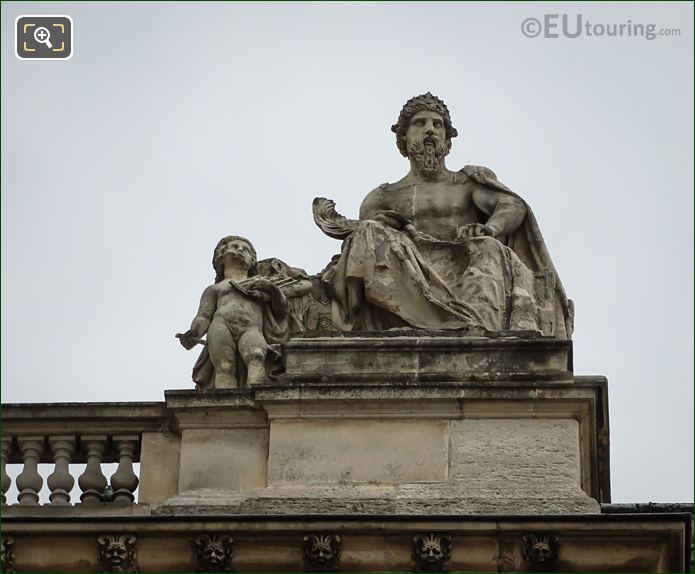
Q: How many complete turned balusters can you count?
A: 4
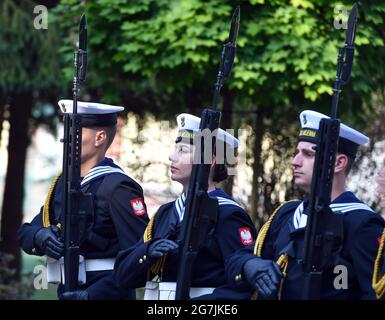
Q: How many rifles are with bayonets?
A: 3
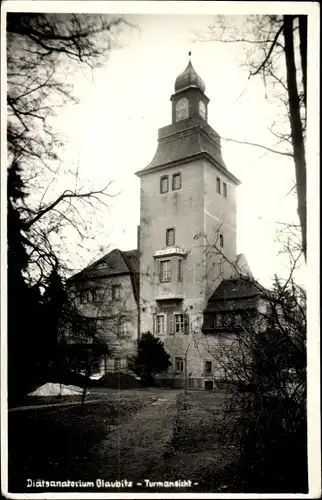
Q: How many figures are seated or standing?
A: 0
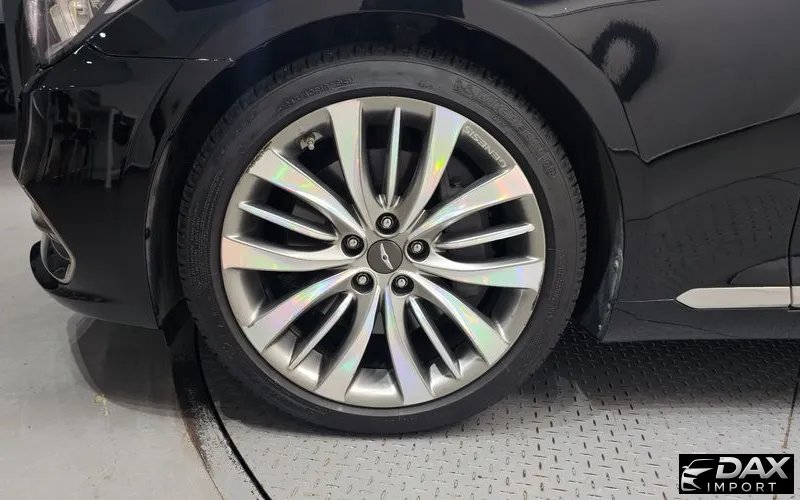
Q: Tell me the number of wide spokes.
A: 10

...

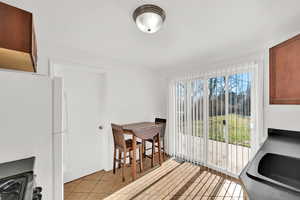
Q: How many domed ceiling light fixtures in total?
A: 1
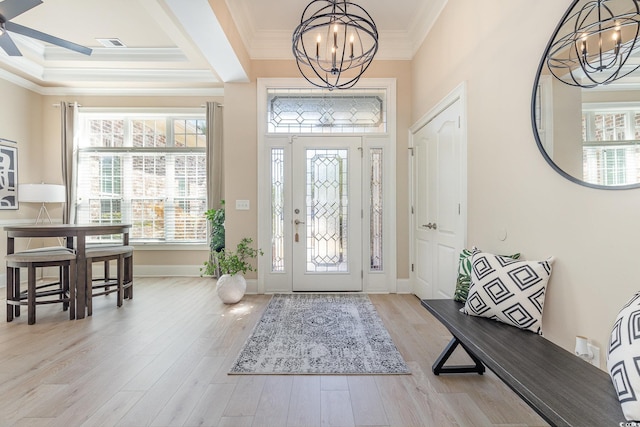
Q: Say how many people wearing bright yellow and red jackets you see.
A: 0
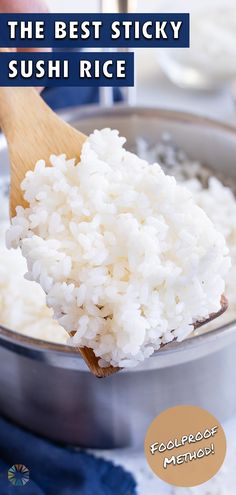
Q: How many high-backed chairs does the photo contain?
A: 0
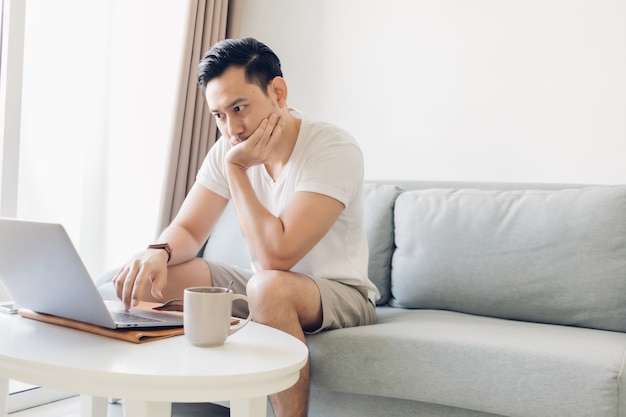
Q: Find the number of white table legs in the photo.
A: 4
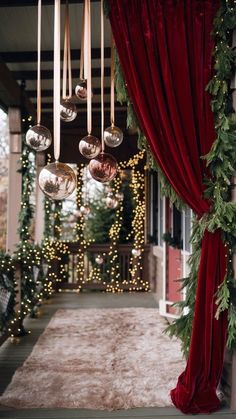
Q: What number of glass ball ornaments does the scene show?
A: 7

**What is needed:**
Copy out, from the listing above, every line that contains the word "does".

**Problem solution:**
Q: How many high-backed chairs does the photo contain?
Q: What number of glass ball ornaments does the scene show?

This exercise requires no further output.